Joe Paterno I think is an E_FJ, can't figure out if he's an N or S. At that age, I think he's developed both. I don't know if he's typable. 

I don't follow CFL though


----------



## gaudy316 (Nov 19, 2010)

Now that Ed Orgeron has taken over for USC, somehow I've renewed by interest in MBTI. I'd say he's ESFJ. The E and F seem obvious to me.


----------



## controversyatx (Dec 14, 2013)

*Not so fast, my friend!*

I've gotta think that Urban Meyer's an INFJ. He always seems to me like a really sensitive guy, he takes an innovative approach to a lot of what he does, he gives really impassioned speeches. Otherwise, I would agree with his typing; I'd call him an INFJ.



gaudy316 said:


> This is for the NCAA Football & NFL Head Coaches.
> 
> Here's what I got:
> 
> ...


----------



## Tom Soy Sauce (Jul 25, 2013)

I love the Philadelphia Eagles and I was curious what Chip Kelly's type was. He tends to be very witty and sarcastic in interviews which seems to piss off the press but I think it's hilarious.


----------



## Pressed Flowers (Oct 8, 2014)

Topic too old? Oh well. 

I'm watching the Steve Spurrier documentary now, and, yeah. So much Fe. He's so passionate about the game, about his team, and his enthusiasm is contagious. I guess a TP could do the same, but I doubt a TP would have as much fervor.


----------



## piscesfish (Nov 30, 2013)

I don't mind the necropost; I'm quite curious too 

I think Kelly (to answer the OP) is an xNTP. Definite intuitive with his crazy vision for the team, and the dry wit does suggest Ti.

What about some other coaches? I've got a few (admittedly weak) guesses here:
Bill Belichick - INTx
Mike Tomlin - ExTJ
Jim Harbaugh - ESTx
John Harbaugh - ENxJ


----------



## controversyatx (Dec 14, 2013)

gaudy316 said:


> He's very calm, doesn't show any emotion except when he's mad, and doesn't really celebrate victories.
> 
> I think he's an NTJ because he doesn't take any BS or let problems go under the carpet. If he sees a problem he'll address it. He's also VERY arrogant. He also takes very calculated risks (4th down situations). Takes an NT to come up with his offense schemes.
> 
> I don't see any S or P in him.


I'd argue that Meyer is an Fe/Ti user and not a Te/Fi user.
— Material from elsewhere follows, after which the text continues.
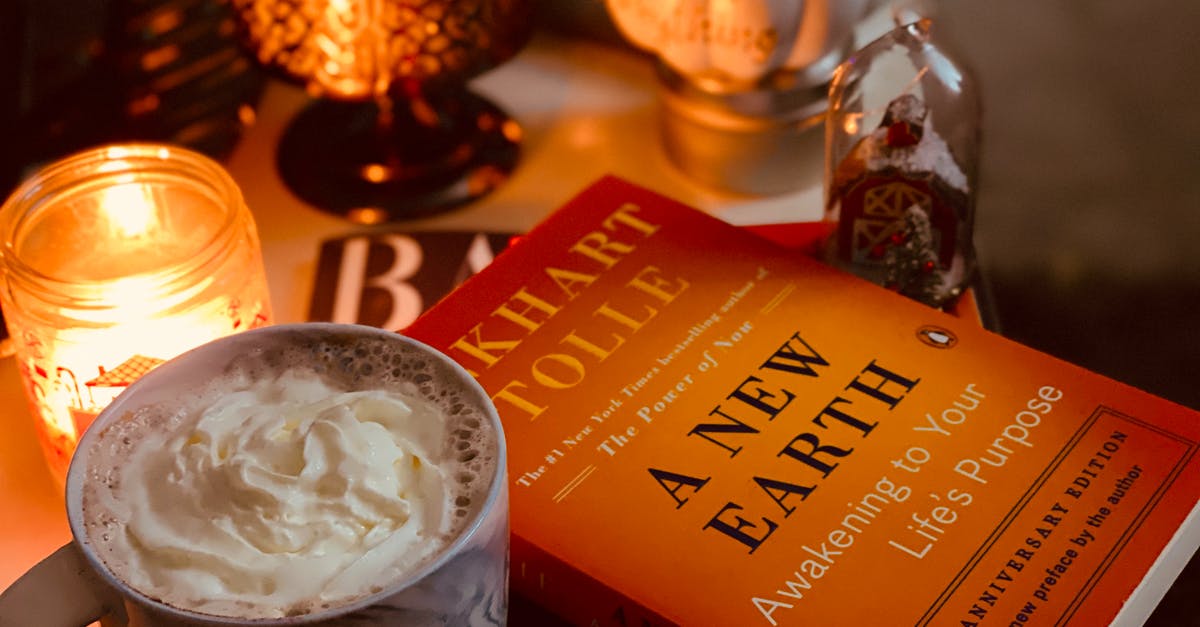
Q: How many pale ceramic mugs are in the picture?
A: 1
You don't see Meyer get super-pissed in the way that you see Saban get. Saban wants things done the way he thinks it has to get done; he's very methodical in this way. Meyer wants everyone to do the necessary work and optimize their talents, but he doesn't see it as a one-size-fits-all process in the same way that Saban tries to force everyone to take on his method.


----------



## controversyatx (Dec 14, 2013)

Thrifty Walrus said:


> I actually think he might be INTP, he doesn't seem to be overly emotional like a lot of other coaches, he has quite creative plays, and he's just crazy lol.
> 
> 
> 
> ...


----------



## BNB (Feb 15, 2017)

@OP

Pete Carroll seems like an F to me.


----------



## controversyatx (Dec 14, 2013)

BNB said:


> @OP
> 
> Pete Carroll seems like an F to me.


Yeah, I'd guess ENFJ or INFJ.


----------



## inregardstomyself (Mar 21, 2014)

controversyatx said:


> Yeah, I'd guess ENFJ or INFJ.


Old thread, but i'm watching the seahawks now.

I'd bet hard cold money he is an SFJ.

Watch him.

He's cautious. Deliberate. Slow paced and sturdy.
Would rather take things slow and safe, and watch how things play out, before being forced to take risky moves. His risk aversion, I think, stops the Seahawks from being really great.

BUT on the other hand, I think his slow and steady pace makes the Seahawks a sturdy team. Never great, but good. And on top of that, his players love him and he loves them. He accepts all of them for who they are, accepting behavior that others think are "unacceptable", all because he wants to encourage everyone to be the true and best version of themselves.

I would guess ISFJ, ESFJ second.


----------